Introduction. Immunotherapies have had little success in HGSC. Natural killer (NK) cells are attractive targets for cellular therapies because they have diverse anti-tumour functions: cytokine production to recruit and direct immunity, and cytotoxicity activated by signals from stress, DNA damage, HLA loss or antibodies bound to target cells.

Methods. We characterized NK cells in HGSC using single-cell RNA sequencing from 21 treatment-naive HGSC tumours. To validate predicted NK cell subtypes, we developed a high-parameter flow cytometry panel to study ascites samples. Next, we performed differential RNA-seq gene expression analyses within our dataset and the HGSC TCGA dataset to understand transcriptional features associated with HGSC-infiltrating NK cells.

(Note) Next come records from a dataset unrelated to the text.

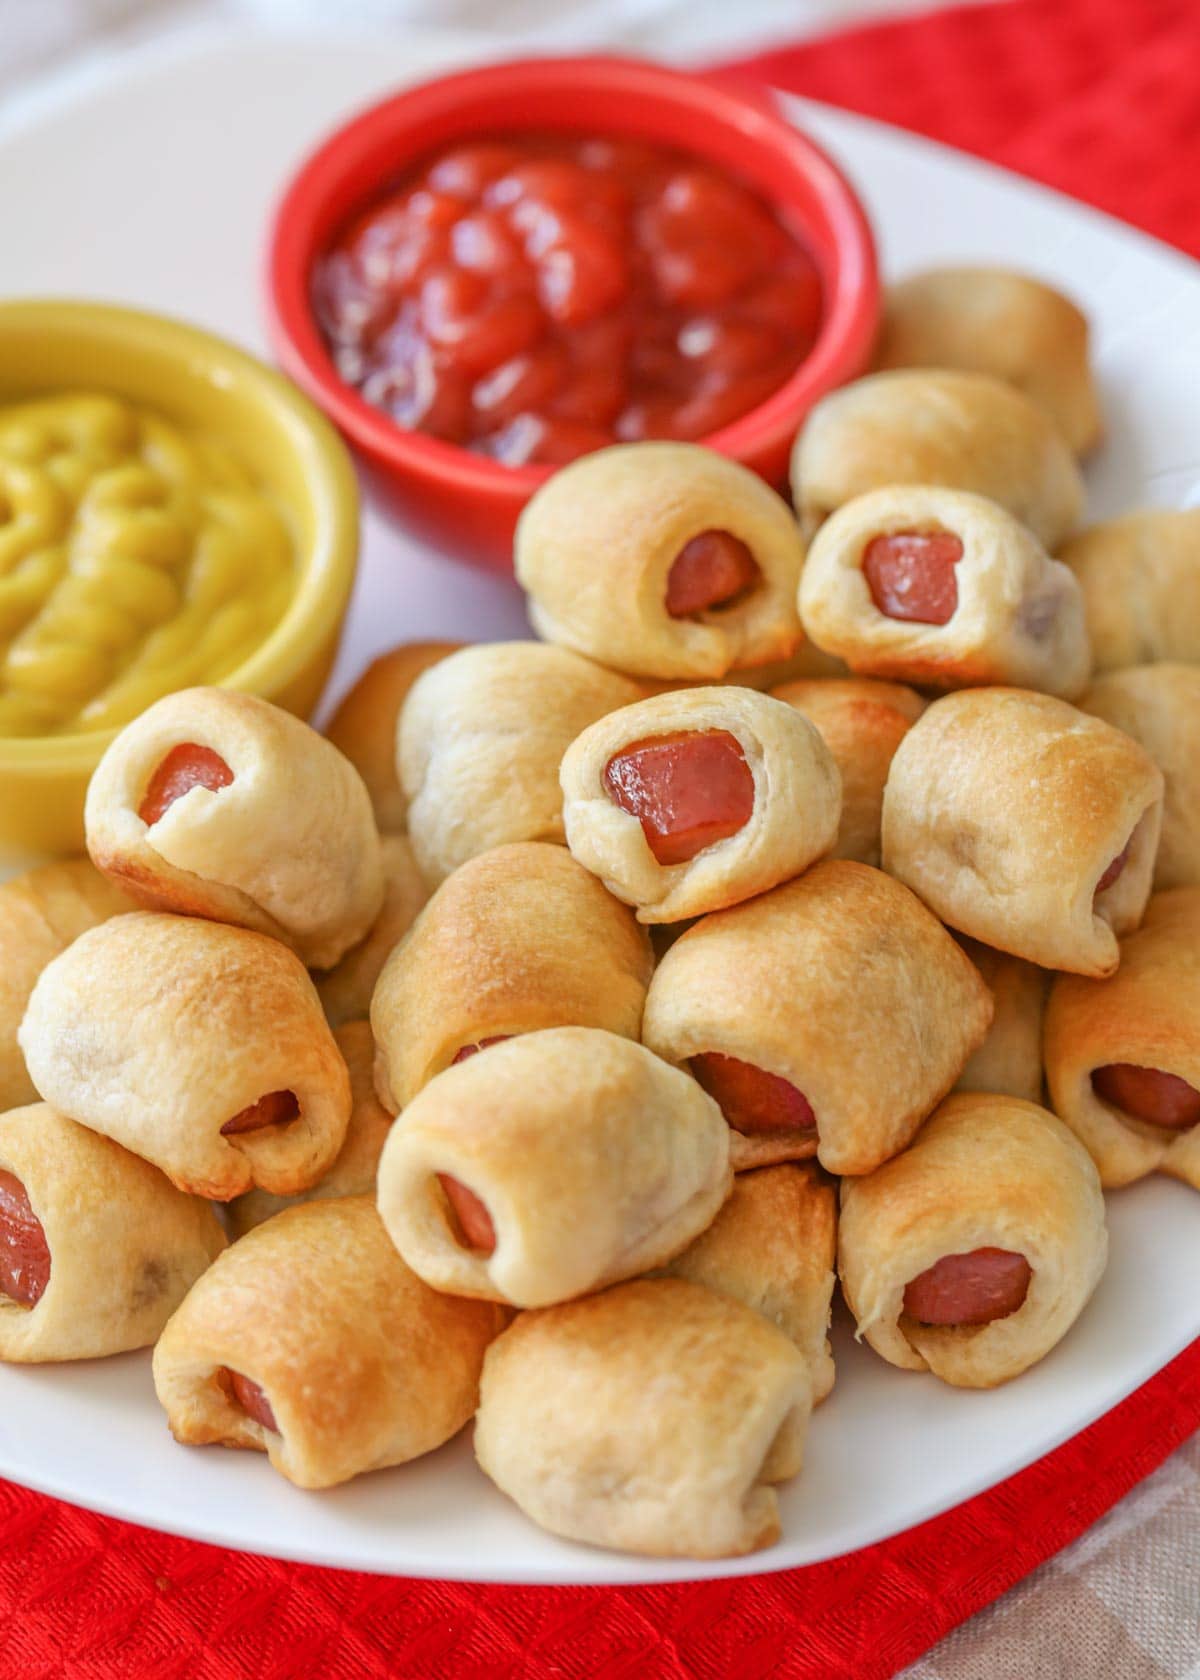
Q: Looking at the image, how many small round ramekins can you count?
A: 2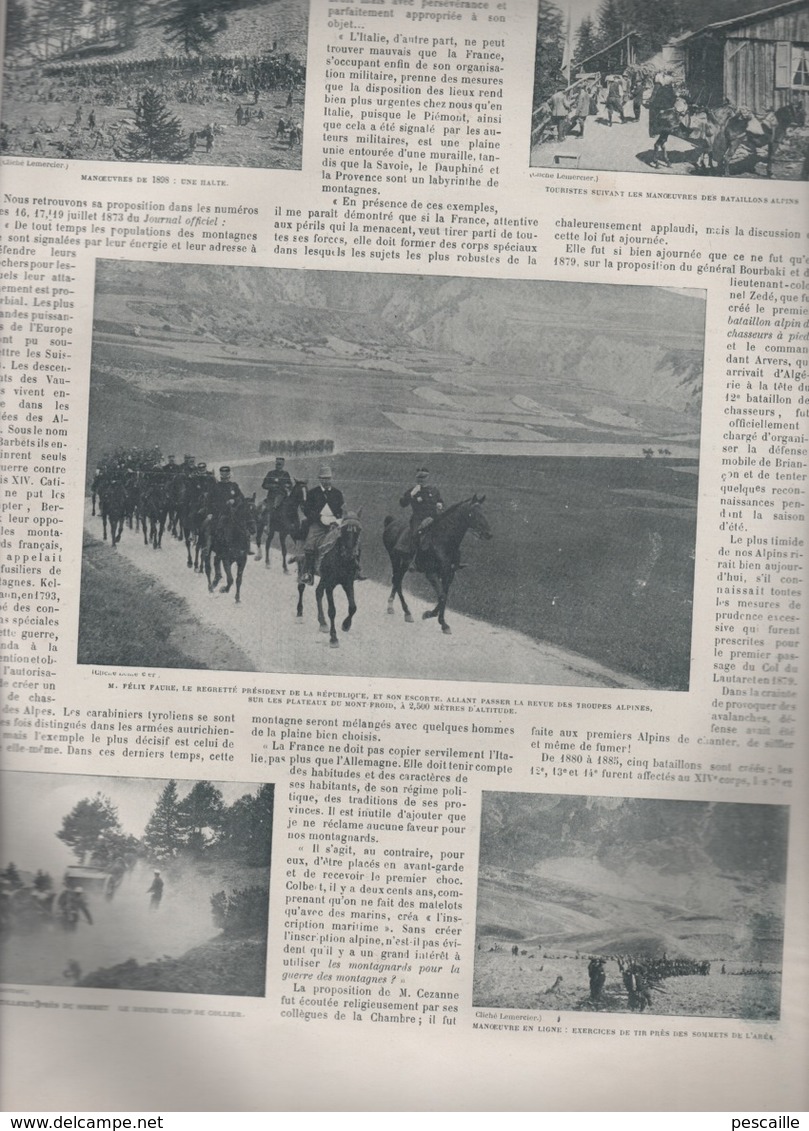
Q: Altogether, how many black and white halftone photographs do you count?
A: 5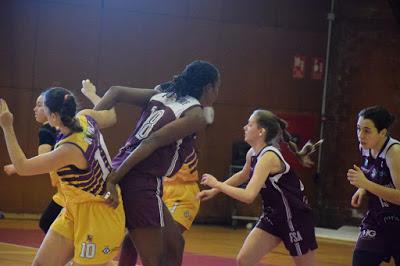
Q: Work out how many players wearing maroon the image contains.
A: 3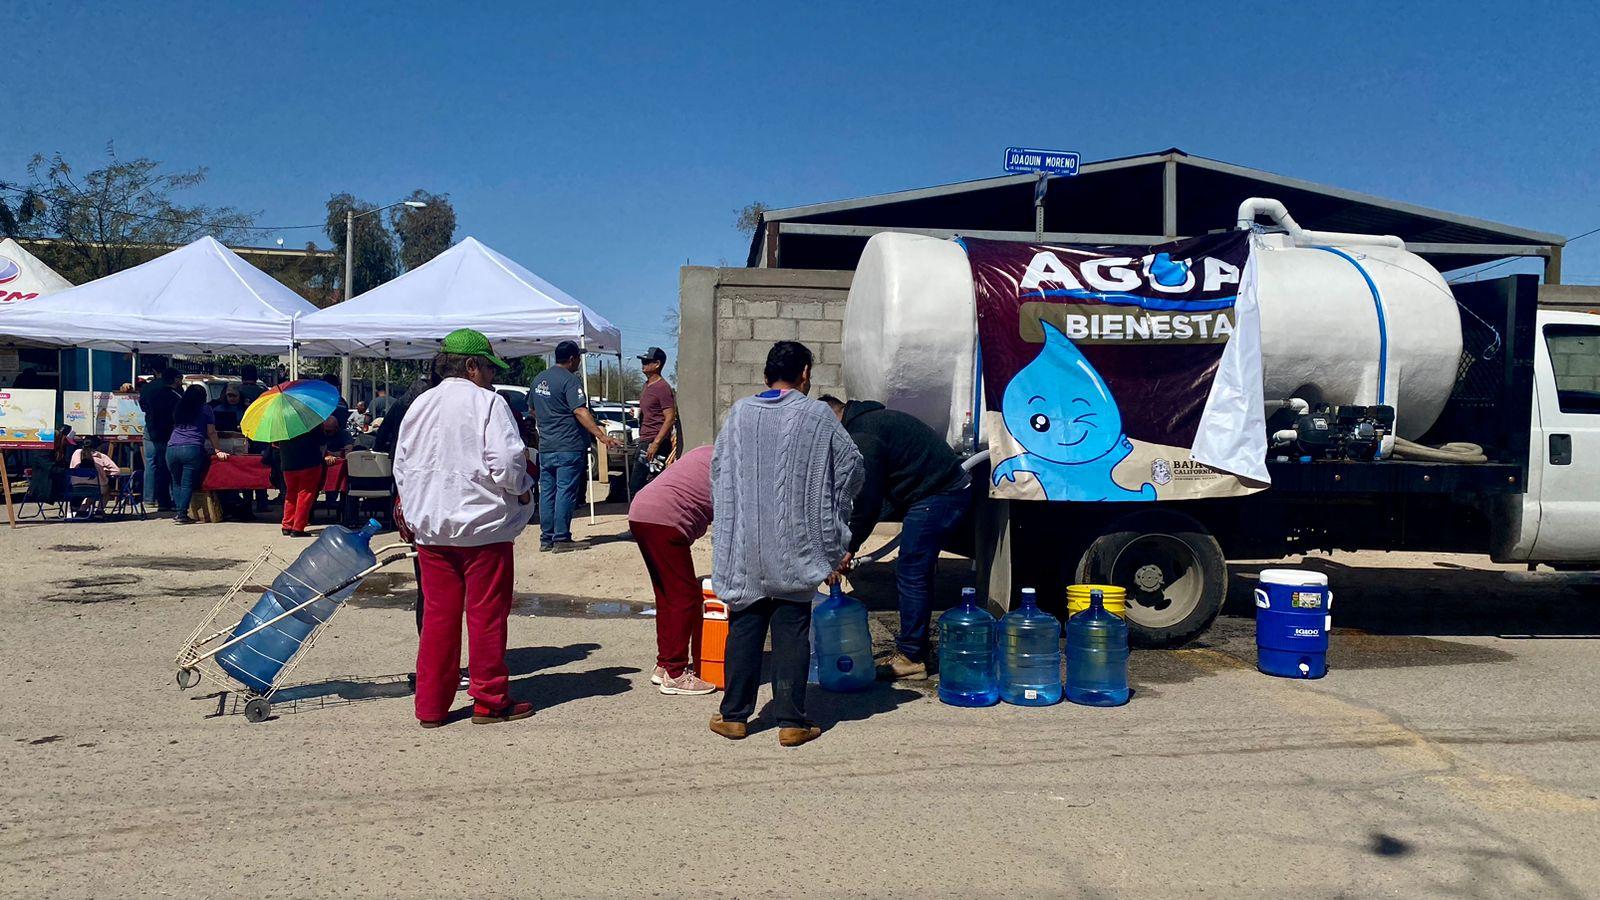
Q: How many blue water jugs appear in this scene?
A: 6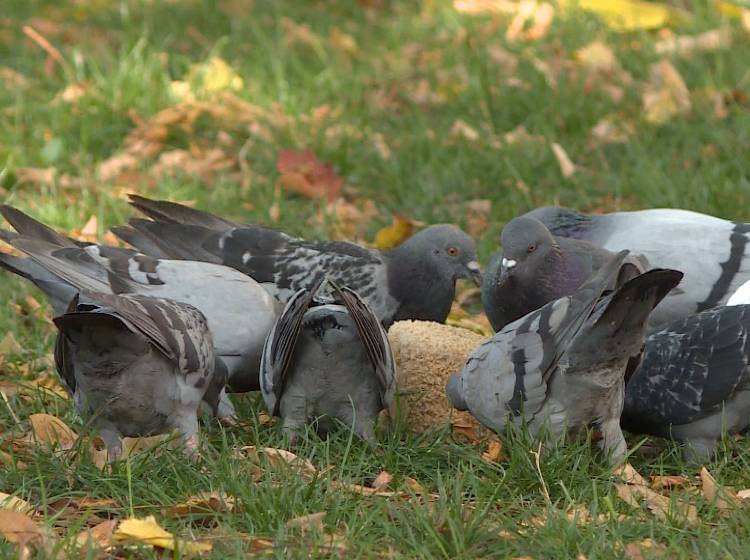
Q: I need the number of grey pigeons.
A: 8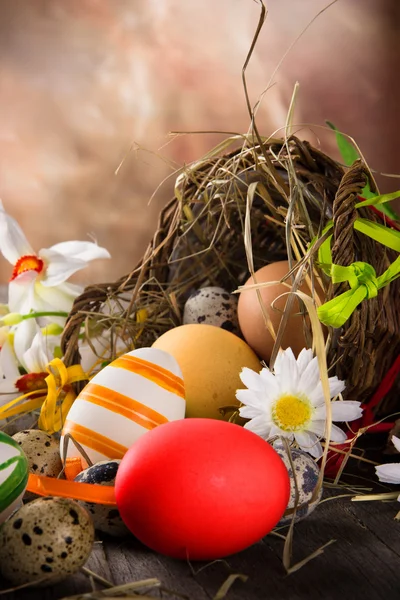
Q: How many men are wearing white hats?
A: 0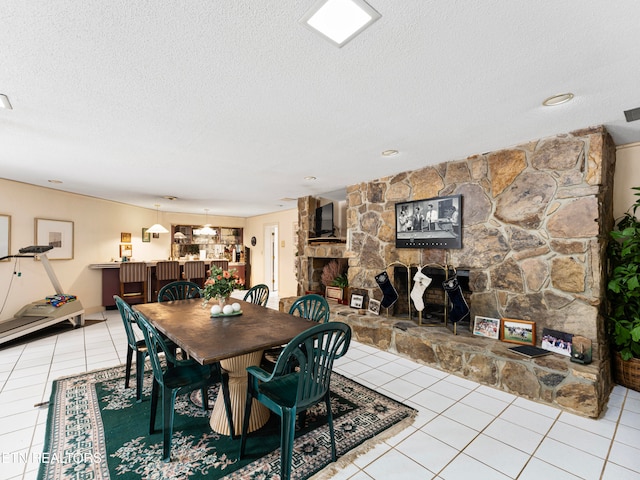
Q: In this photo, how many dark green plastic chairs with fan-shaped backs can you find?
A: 6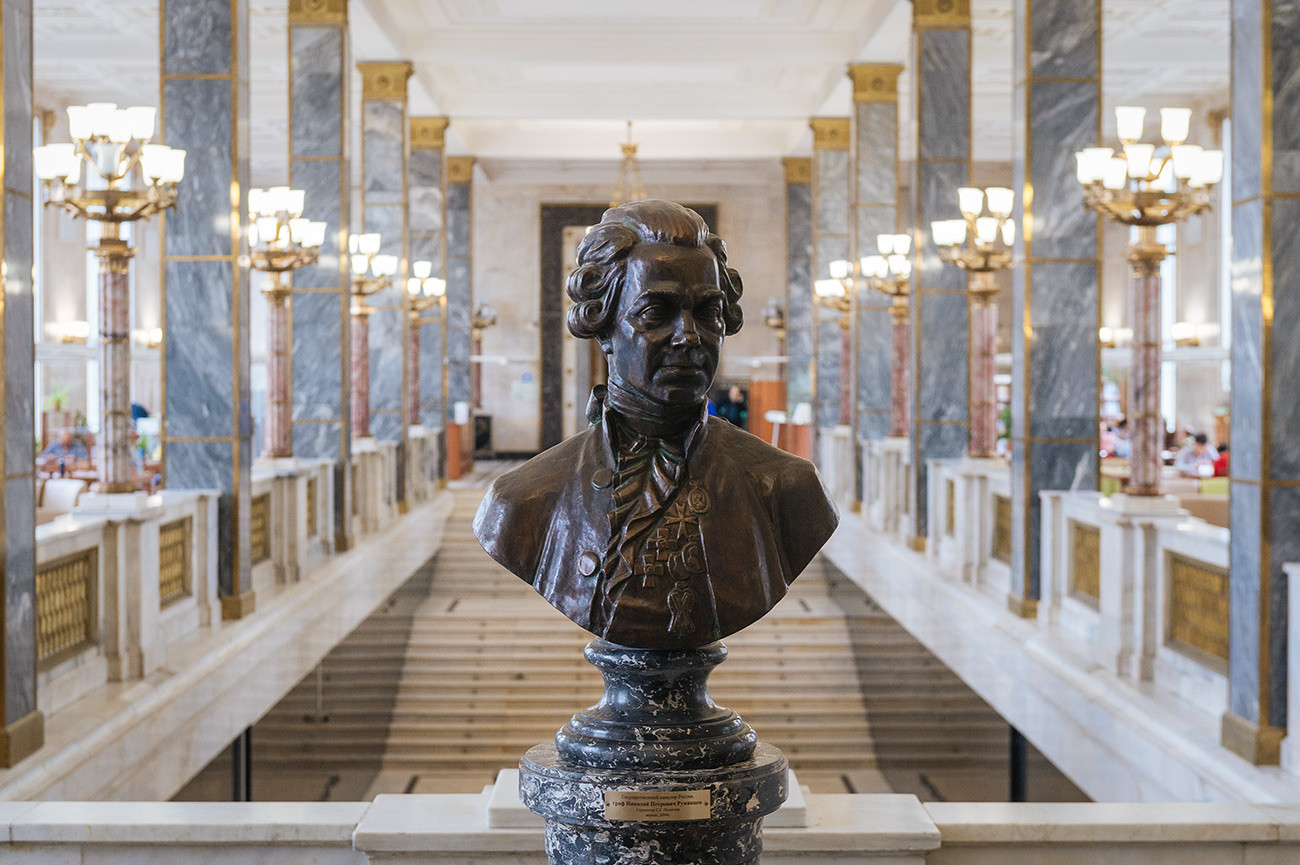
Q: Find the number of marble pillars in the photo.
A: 12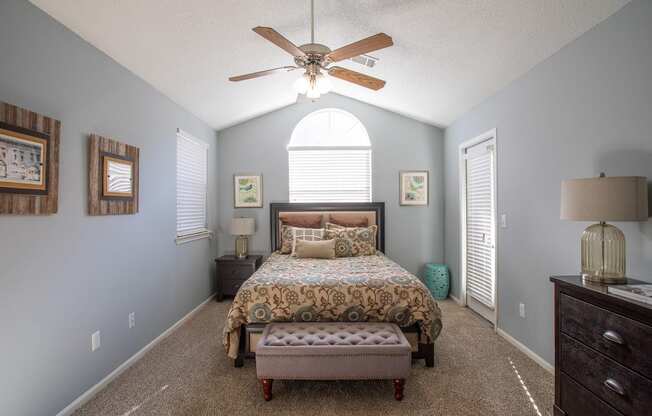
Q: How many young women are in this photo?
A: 0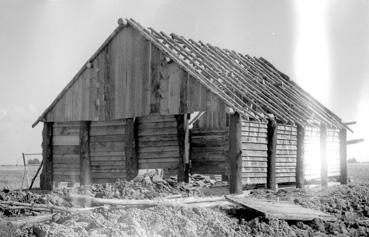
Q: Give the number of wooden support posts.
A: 9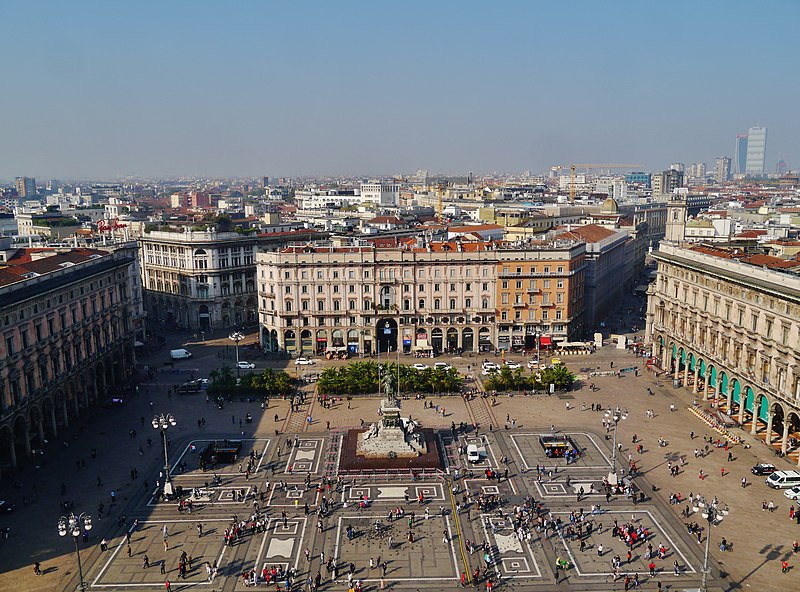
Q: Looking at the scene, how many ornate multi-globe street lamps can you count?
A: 6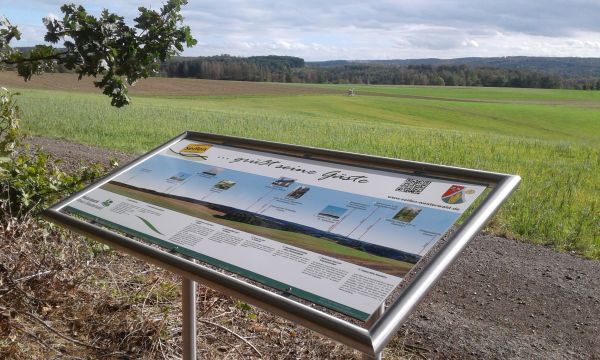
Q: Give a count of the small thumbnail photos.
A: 7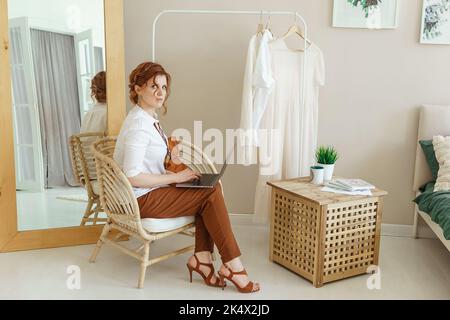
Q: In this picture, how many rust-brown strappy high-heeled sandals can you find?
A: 2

Results. We identified five transcriptionally distinct NK cell populations, predicted to have unique functions and phenotypes. The proportions of NK cell subsets vary between tumours, with corresponding changes in RNA-seq predicted activities. Tumours with high NK cell proportions had transcriptional features of humoral immunity, immune cell chemotaxis and cell senescence; while NK cell low tumours were associated with high metabolic activity and collagen-rich environments.

Conclusions. NK cell subsets differ in proportion between patient tumours, with each subset associating with unique transcriptional signatures, suggesting distinct functions. Effective NK cell-based immunotherapy will likely require consideration and understanding of how the HGSC microenvironment impacts NK cell reactivity.